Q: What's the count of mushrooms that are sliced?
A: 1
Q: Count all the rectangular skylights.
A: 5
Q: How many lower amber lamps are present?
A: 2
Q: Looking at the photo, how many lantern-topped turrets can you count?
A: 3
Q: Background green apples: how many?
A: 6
---
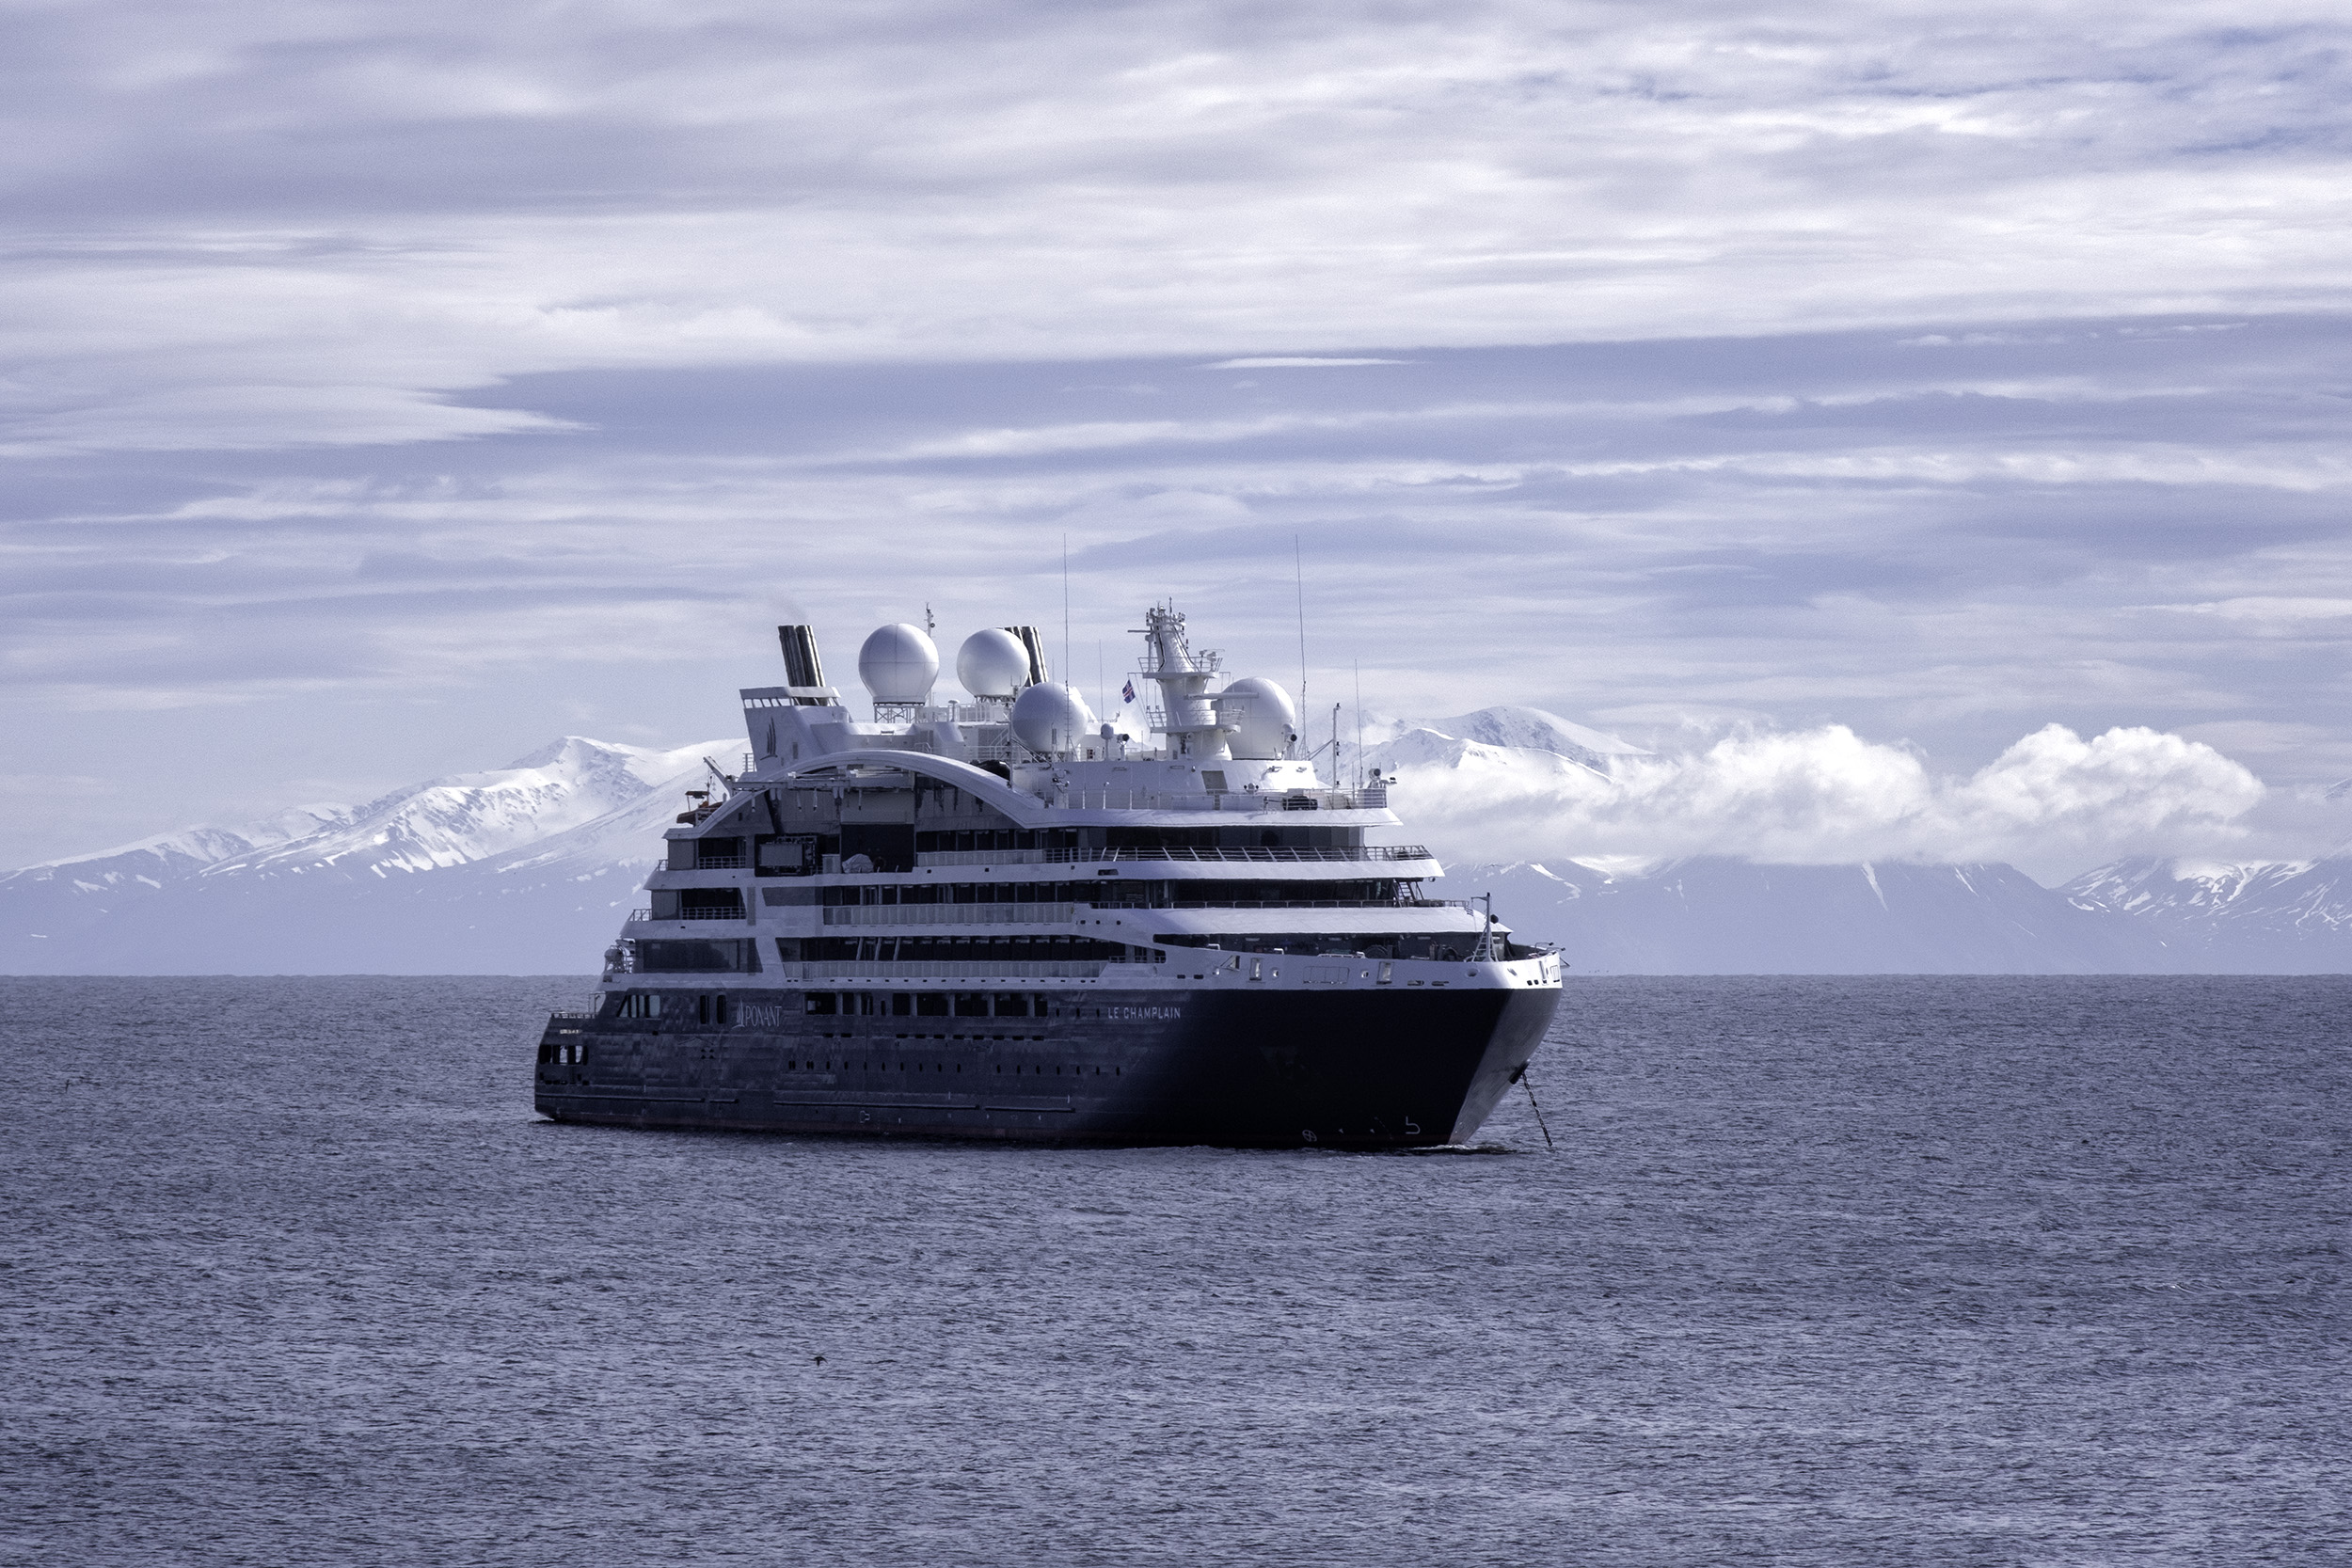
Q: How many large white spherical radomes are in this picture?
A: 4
---
What the exercise asks
Could you report all lines of the listing that hold "many"?

Written answer
Q: How many lower amber lamps are present?
Q: Looking at the photo, how many lantern-topped turrets can you count?
Q: Background green apples: how many?
Q: How many large white spherical radomes are in this picture?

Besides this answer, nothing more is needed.